Studies of Persons at High Risk of Cancer - Pharmacogenetic Studies
Tucker, M.   
Division of Cancer Epidemiology and Genetics, United States

Pharmacogenetics involves the study of host susceptibility and environmental exposure in cancer development. The unique contribution of this discipline is that the genes studied are common, the role of the environment more explicit because the mechanism of the polymorphic enzymes of interest is known, and the study base is the population rather than the family. A broad range of studies of pharmacogenetic variability and the relationship to carcinogenesis is underway. We are examining a variety of putative susceptibility genes in a case-control study of lung cancer.
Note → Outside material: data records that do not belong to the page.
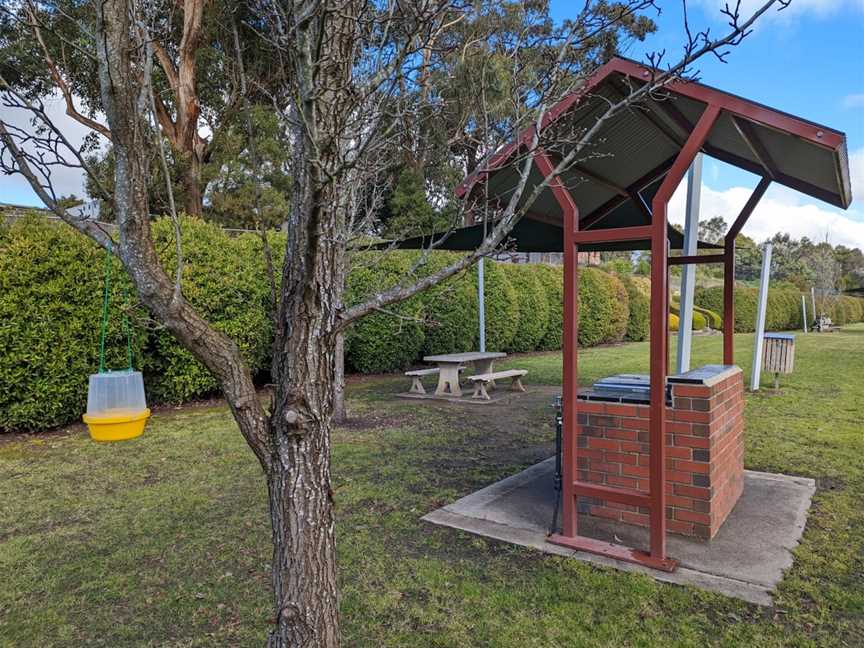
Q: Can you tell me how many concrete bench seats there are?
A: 2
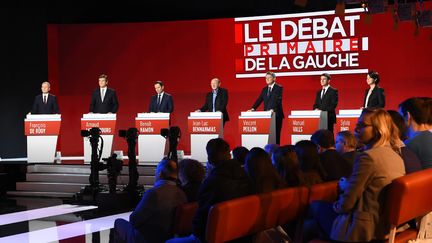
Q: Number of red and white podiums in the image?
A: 7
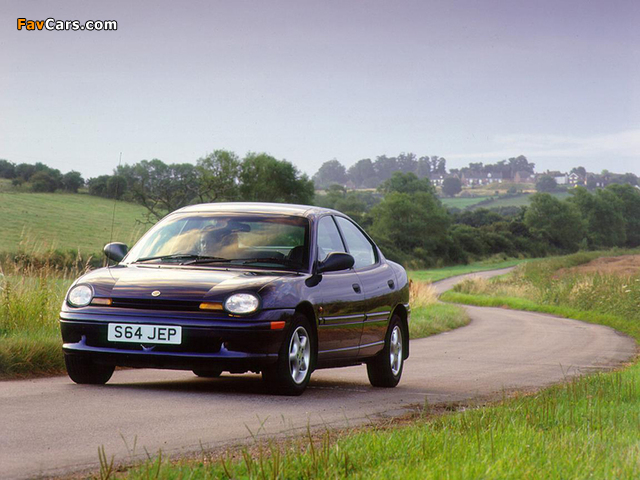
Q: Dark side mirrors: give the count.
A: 2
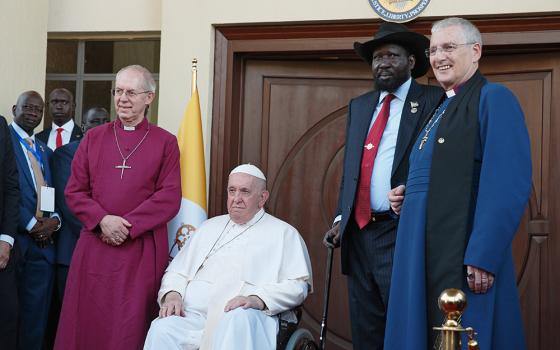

We have observed increased risk of lung cancer in GSTM1 null individuals. Other genes, including GSTP1, CYP1A1, CYP2D6, CYP2A6, and the Ah receptor, are under investigation. Putative genetic susceptibility markers are also the focus of study with regard to other cancers including: head and neck, nasopharyngeal, prostate, breast, and colon. We originally reported one of the first relationships of exposure-gene effects relevant to cancer with a description of the relationship of the NAT-2 (N-acetyltransferase) genotype/phenotype, 4-aminobiphenyl hemoglobin adducts, and tobacco consumption. We are examining the relationship of other carcinogenic exposures to genetic factors including the environmental toxicant dioxin (in the exposed population of Seveso, Italy) and nicotine (in a smoking cessation study). The relationship of effect markers (i.e., oncogene mutations in tumor tissue) to both genetic factors and exposures is being considered in well-characterized series of colon, gastric and lung cancers.